A modular microfluidic device that uses magnetically actuatable microposts for enhanced magnetic bead-based workflows.

Magnetic beads have been widely and successfully used for target enrichment in life science assays. There exists a large variety of commercially available magnetic beads functionalized for specific target capture, as well as options that enable simple surface modifications for custom applications. While magnetic beads are ideal for use in the macrofluidic context of typical laboratory workflows, their performance drops in microfluidic contexts, such as consumables for point-of-care diagnostics. A primary cause is the diffusion-limited analyte transport in these low Reynolds number environments. A new method, BeadPak, uses magnetically actuatable microposts to enhance analyte transport, improving yield of the desired targets. Critical parameters were defined for the operation of this technology and its performance characterized in canonical life-science assays. BeadPak achieved up to 1000× faster capture than a microfluidic chamber relying on diffusion alone, enabled a significant specimen concentration via volume reduction, and demonstrated compatibility with a range of biological specimens. The results shown in this work can be extended to other systems that utilize magnetic beads for target capture, concentration, and/or purification.

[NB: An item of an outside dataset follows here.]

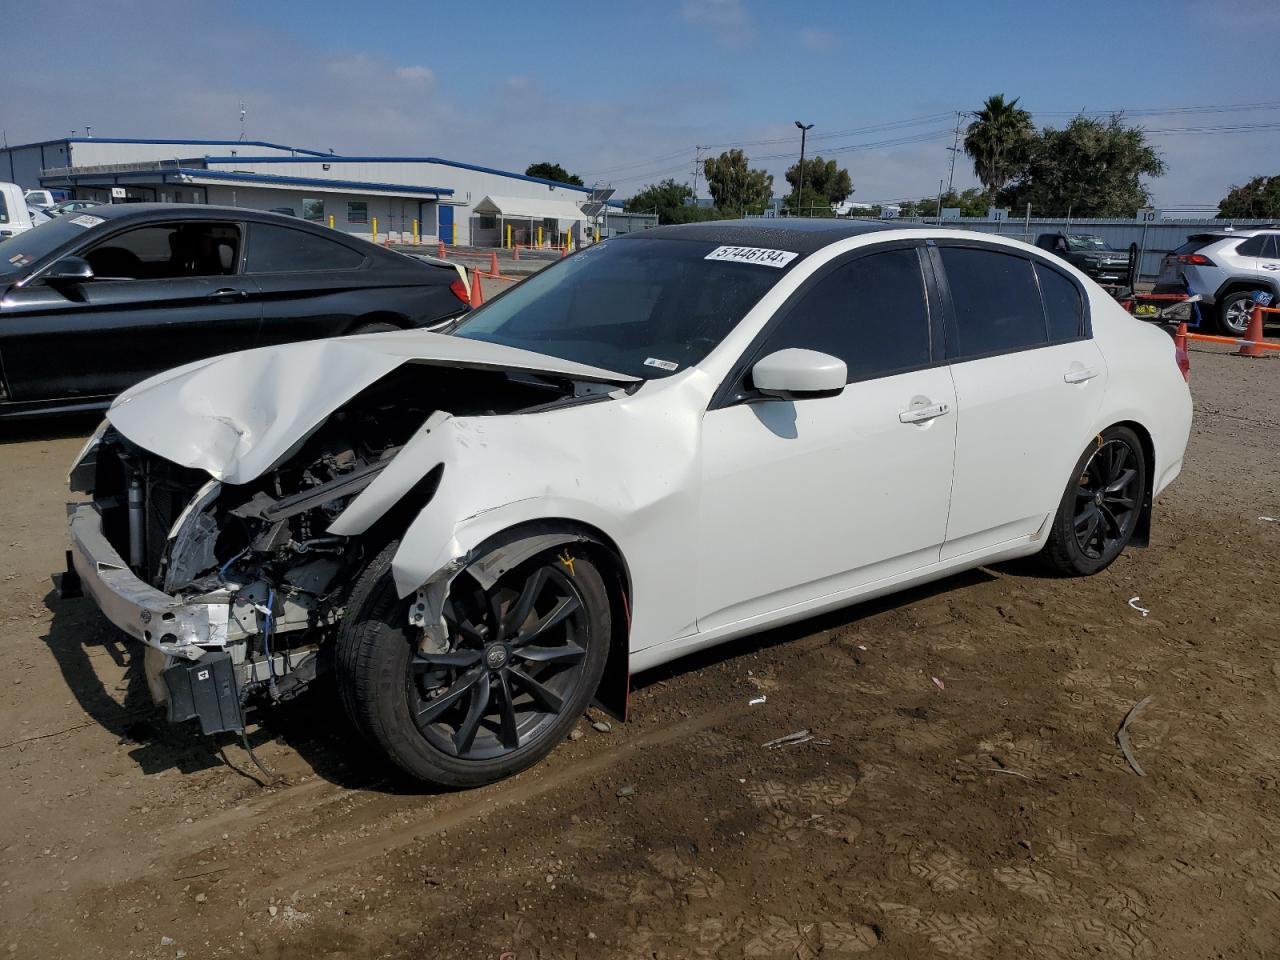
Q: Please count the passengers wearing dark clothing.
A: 0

Mixing and oxygen transfer characteristics of a microplate bioreactor with surface-attached microposts.

Bioprocess optimization for cell-based therapies is a resource heavy activity. To reduce the associated cost and time, process development may be carried out in small volume systems, with the caveat that such systems be predictive for process scale-up. The transport of oxygen from the gas phase into the culture medium, characterized using the volumetric mass transfer coefficient, kL a, has been identified as a critical parameter for predictive process scale-up. Here, we describe the development of a 96-well microplate with integrated Redbud Posts to provide mixing and enhanced kL a. Mixing in the microplate is characterized by observation of dyes and analyzed using the relative mixing index (RMI). The kL a is measured via dynamic gassing out method. Actuating Redbud Posts are shown to increase rate of planar homogeneity (2 min) verse diffusion alone (120 min) and increase oxygenation, with increasing stirrer speed (3500-9000 rpm) and decreasing fill volume (150-350 µL) leading to an increase in kL a (4-88 h-1 ). Significant increase in Chinese Hamster Ovary growth in Redbud Labs vessel (580,000 cells mL-1 ) versus the control (420,000 cells mL-1 ); t(12.814) = 8.3678, p ≤ .001), and CD4+ Naïve cell growth in the microbioreactor indicates the potential for this technology in early stage bioprocess development and optimization.